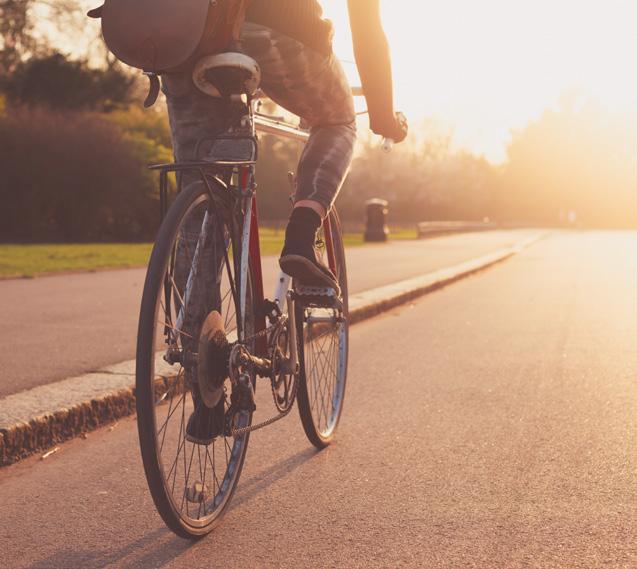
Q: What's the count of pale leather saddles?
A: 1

==

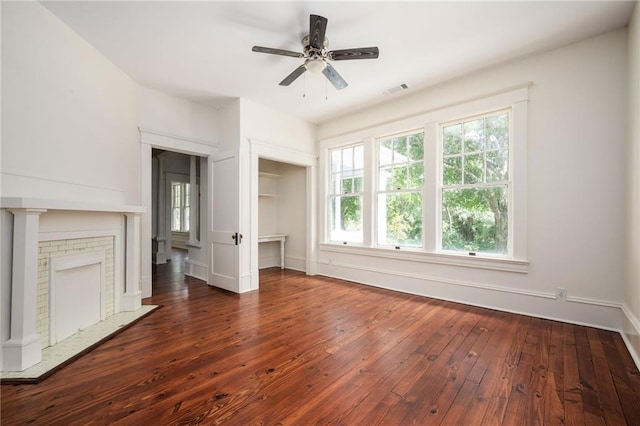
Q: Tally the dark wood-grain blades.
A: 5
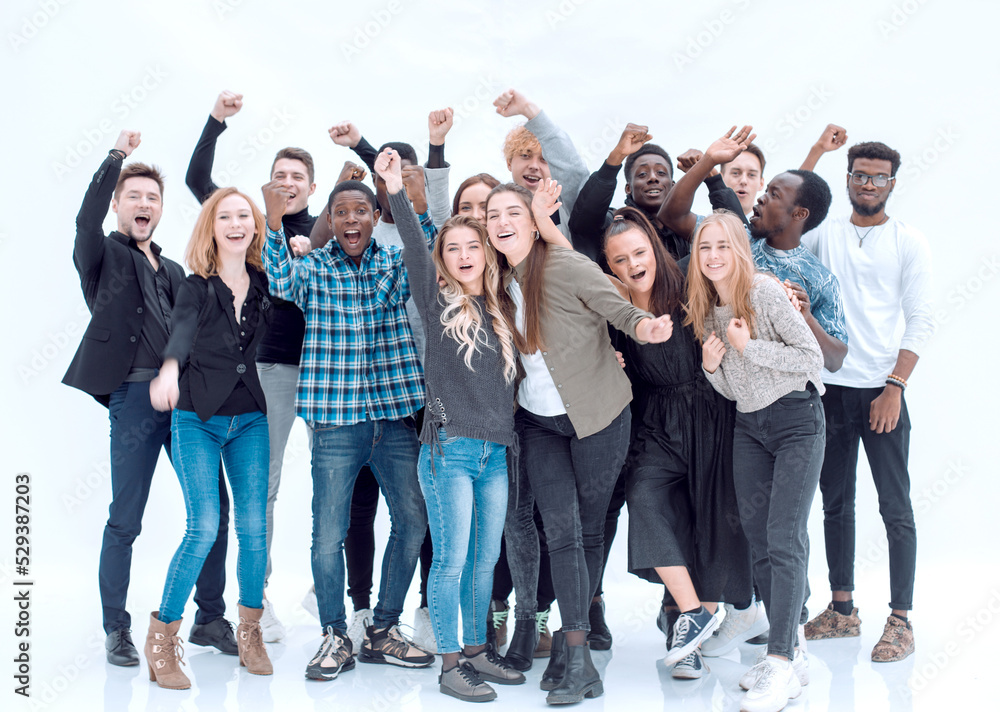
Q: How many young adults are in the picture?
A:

...

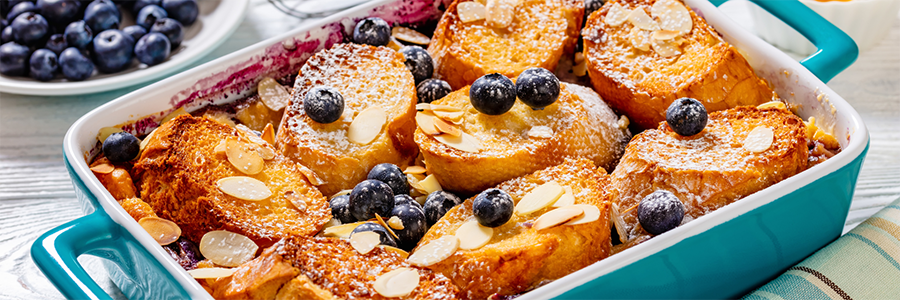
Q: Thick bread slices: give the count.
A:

● **EXERCISE**: A line belongs in the answer if it contains the word "count"; please copy each such line from the material.

● **WRITTEN SOLUTION**:
Q: What's the count of pale leather saddles?
Q: Thick bread slices: give the count.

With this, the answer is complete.